Coel's strategy differs from encounter to encounter. Arabella files a police report, and as she explains to a detective what happened, Coel keeps her face blank but allows the pressure system of panic and suppression to extract tears. Trauma is a tough thing to act. It's everything an audience isn't supposed to see but must intuit is there. Coel raises the degree of difficulty to "impossible" and exceeds it. She's out to disturb, first by seducing us into laughing at Arabella's recklessness then by daring us to reckon with the wages of her narcissism.

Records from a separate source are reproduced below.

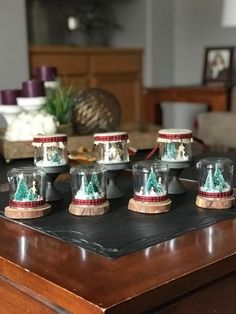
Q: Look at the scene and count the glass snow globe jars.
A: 7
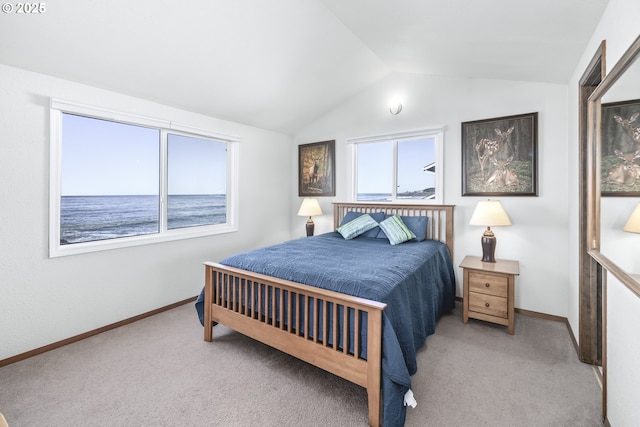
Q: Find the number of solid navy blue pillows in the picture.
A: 2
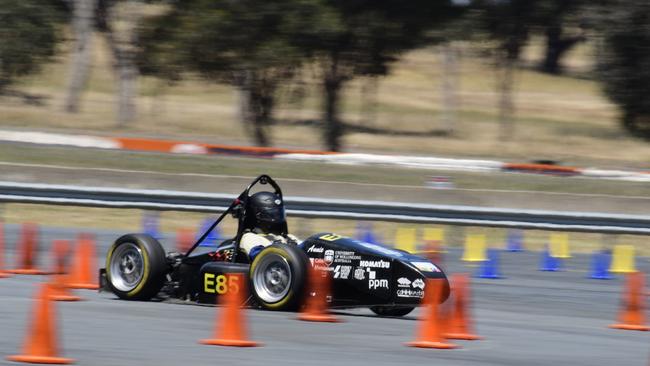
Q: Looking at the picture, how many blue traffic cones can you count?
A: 7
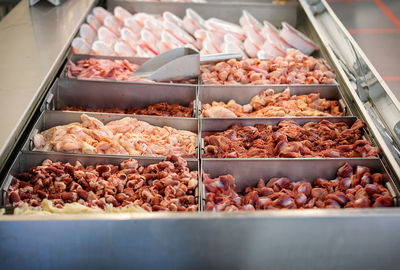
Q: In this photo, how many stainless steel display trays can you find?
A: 8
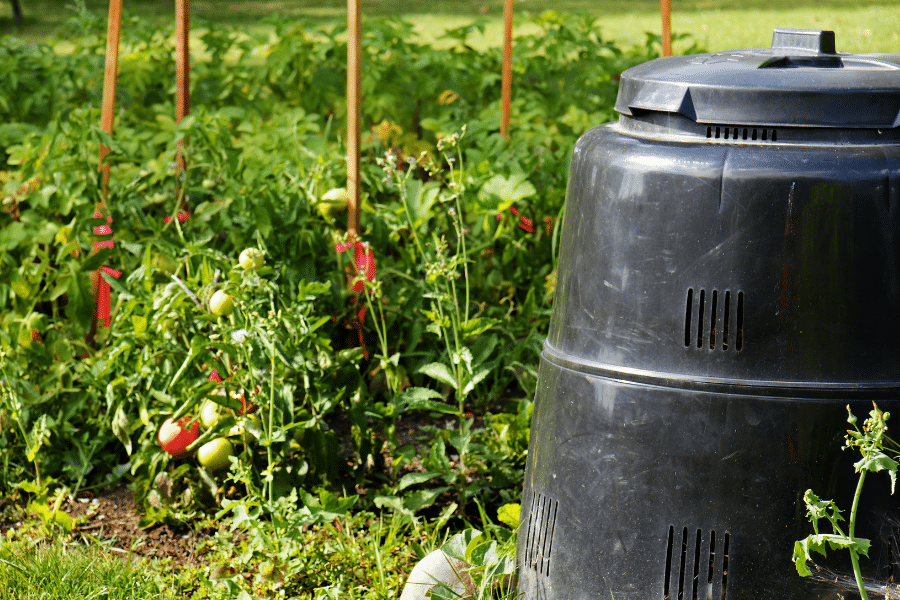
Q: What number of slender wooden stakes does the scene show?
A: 5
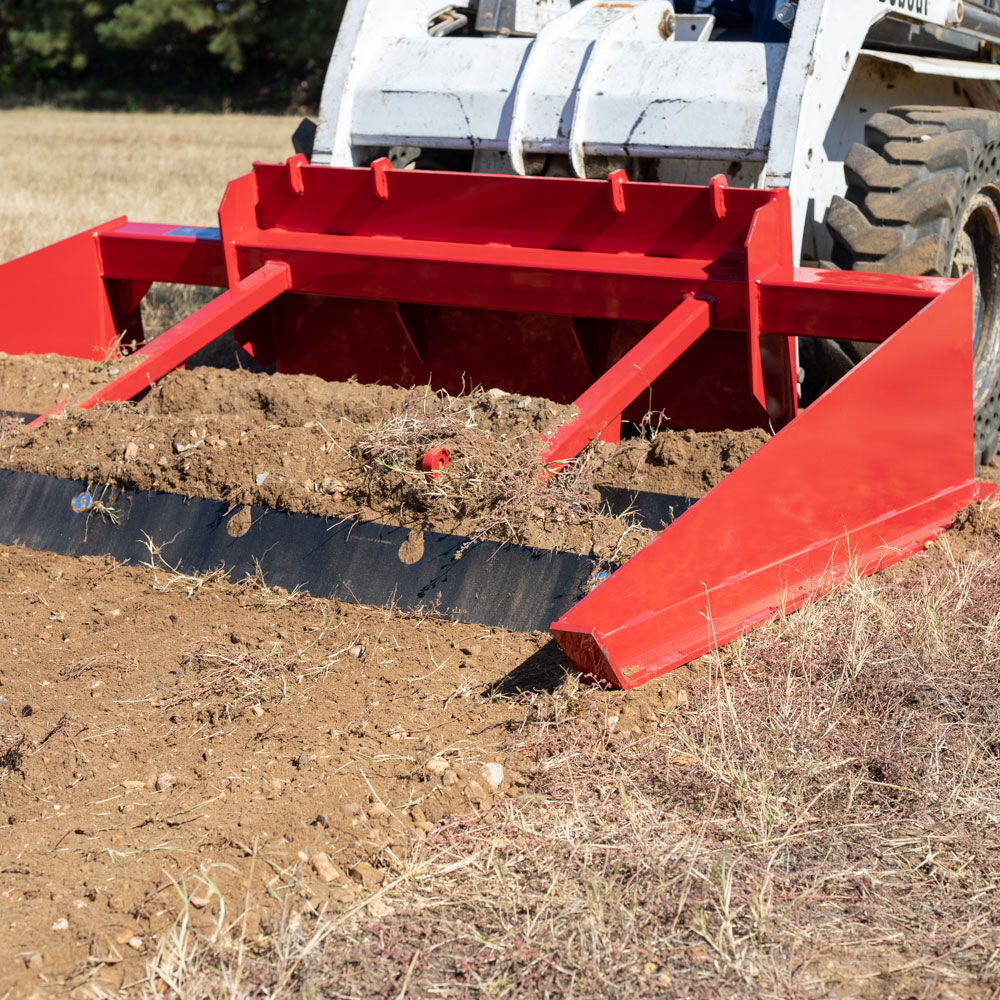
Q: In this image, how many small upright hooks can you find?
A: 4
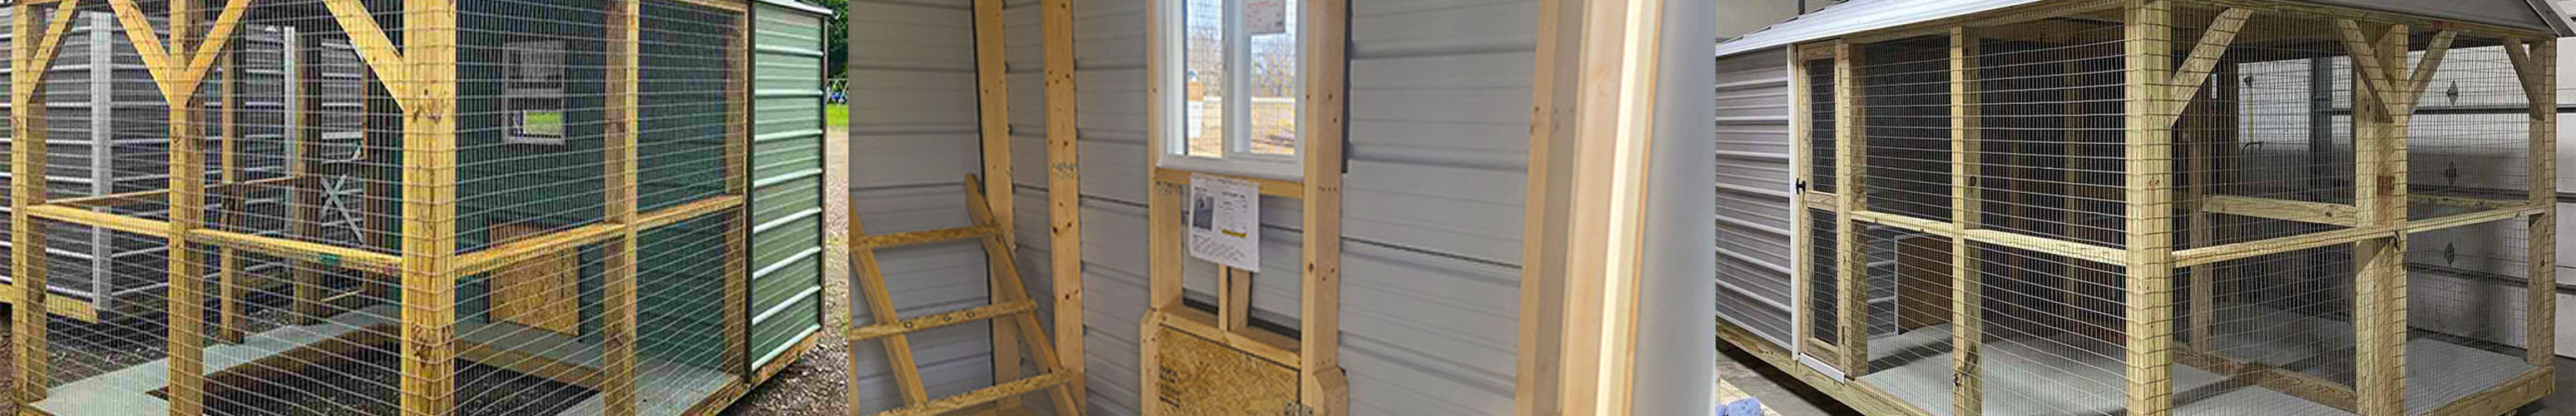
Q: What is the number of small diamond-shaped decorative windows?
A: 3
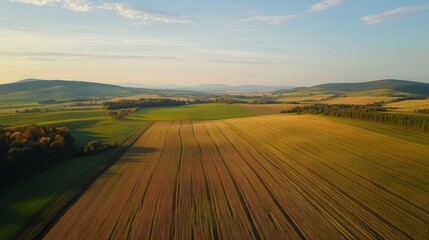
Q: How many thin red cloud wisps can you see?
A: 0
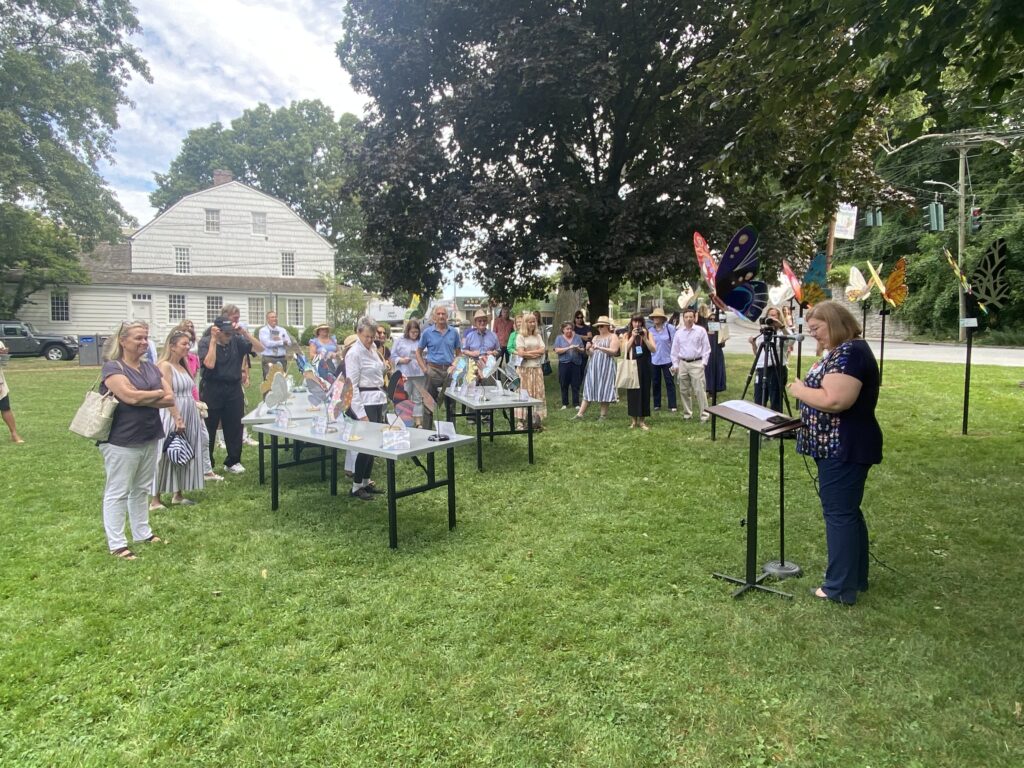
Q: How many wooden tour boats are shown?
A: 0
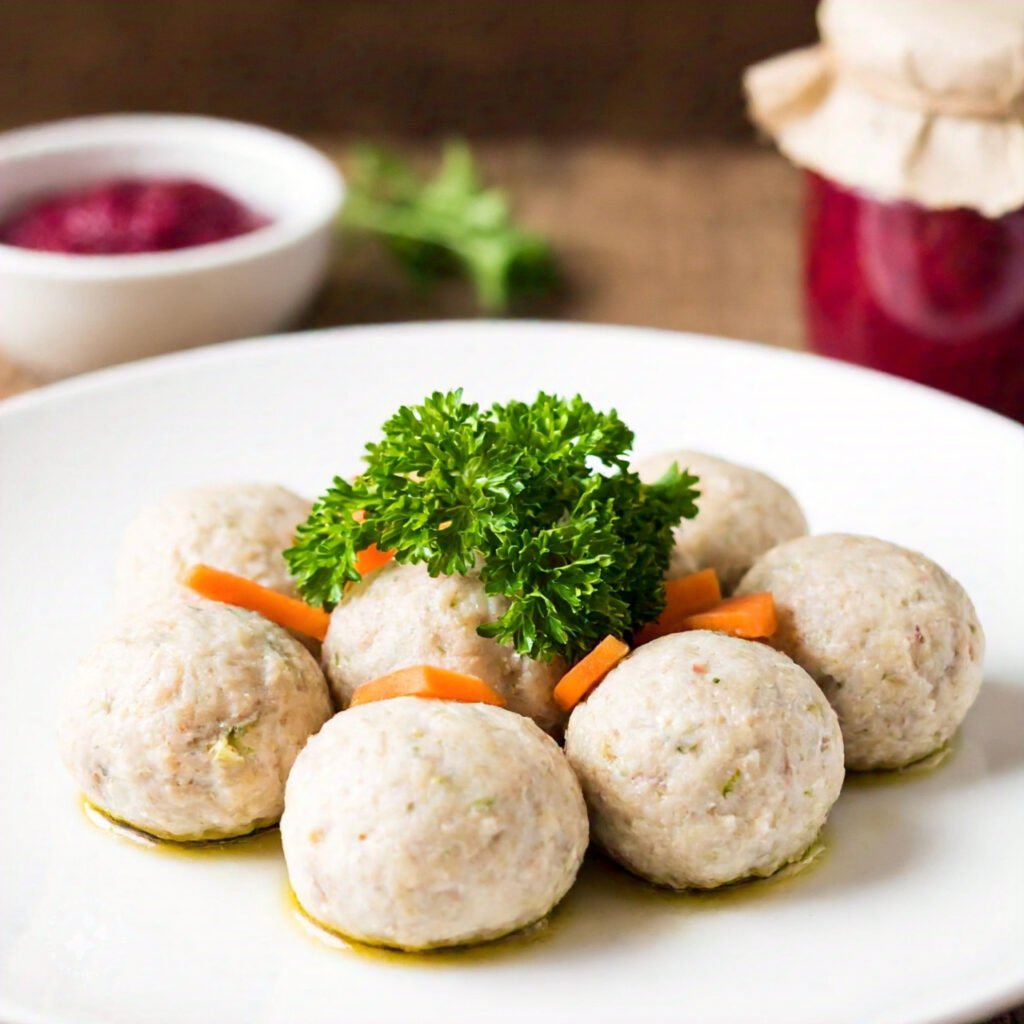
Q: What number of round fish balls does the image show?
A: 7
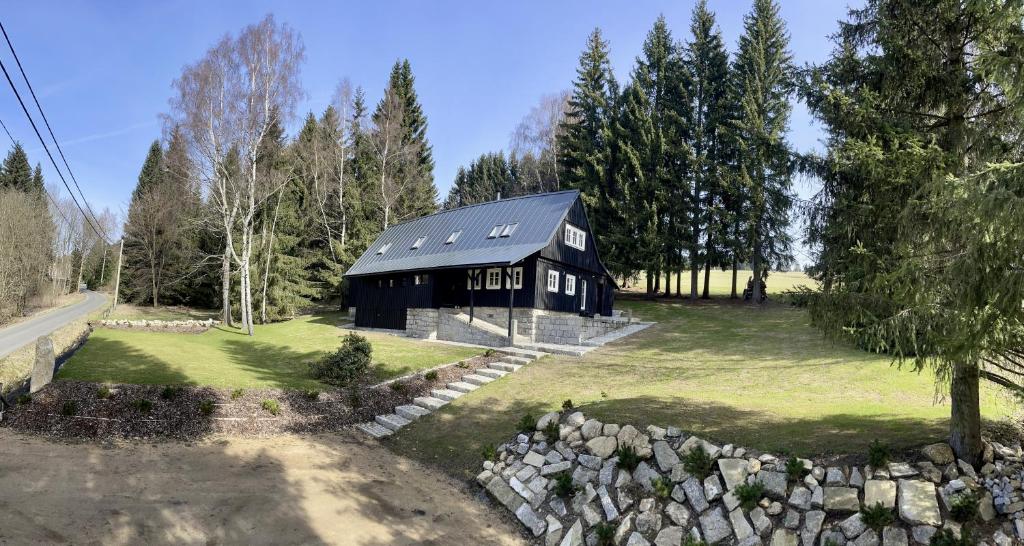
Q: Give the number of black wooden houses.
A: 1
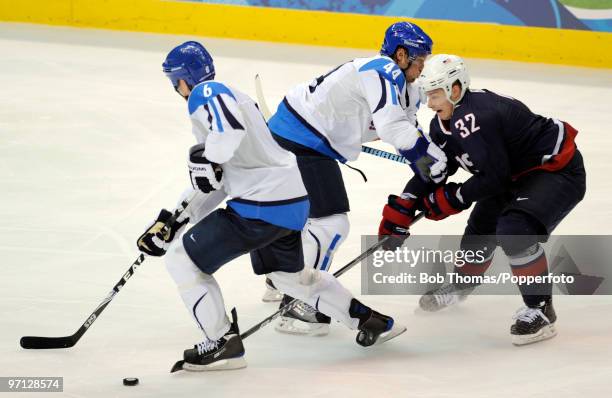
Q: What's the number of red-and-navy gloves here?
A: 2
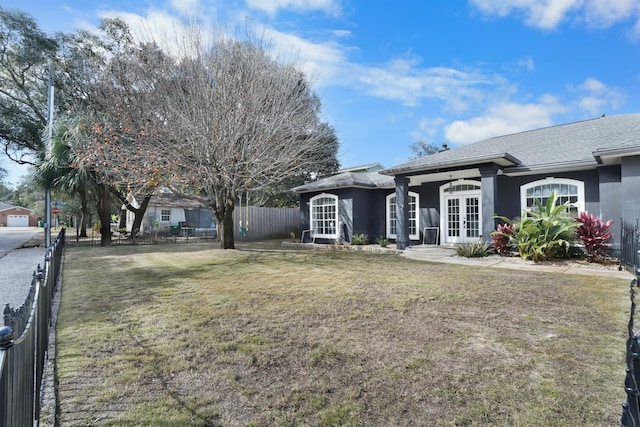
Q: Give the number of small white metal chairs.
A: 2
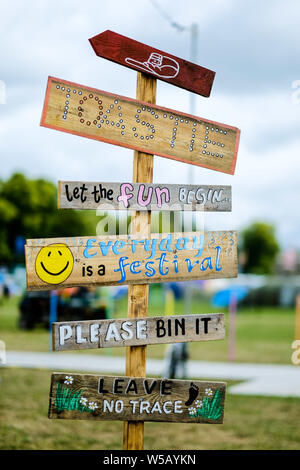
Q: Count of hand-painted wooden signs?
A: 6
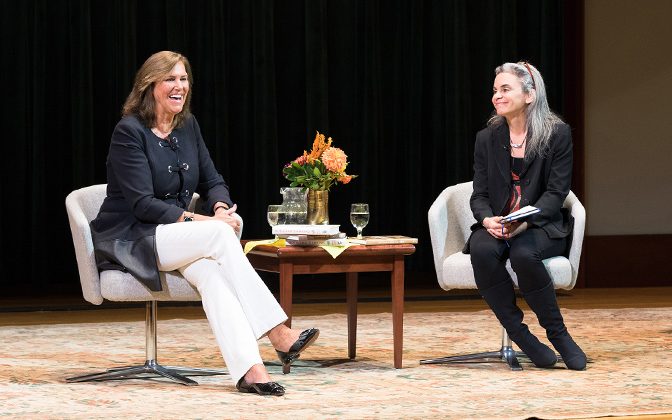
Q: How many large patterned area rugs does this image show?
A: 1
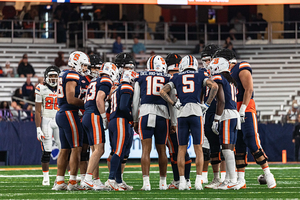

Arabella experiences a second, more ambiguous assault by a fellow writer that she avenges by publicly outing him. Revenge intensifies her capital on the internet where fans become her armor, and the power souses her. With her ego bruised, possibly gone, the id has stepped in to fill the void and have a field day insulting her friends, soaking up the vacant social media adulation, disregarding advice to get actual support. The show's dozen episodes amount to 12 stages of grief. And Coel works through them with the control of a pilot, a jockey, a geometer, a shrink.

Each of these performances triumphantly bends comedy to its will. The genre had already been evolving and expanding for women (Amy Schumer, Tiffany Haddish, Abbi Jacobson, Ilana Glazer, Maria Bamford, Ali Wong, Pamela Adlon) to make riotous reforms. What Blank and Coel and company have done is raise the stakes; in a sense, they've put their lives on the line for our delight. They've tuned in to a particular frequency of performance that risks being cringed at and dismissed as selfish, as though flagrance weren't a region of the human condition. It's just that, as Gadsby might tell you, nobody's used to seeing women act this way — leaping into the deep end instead of being pushed.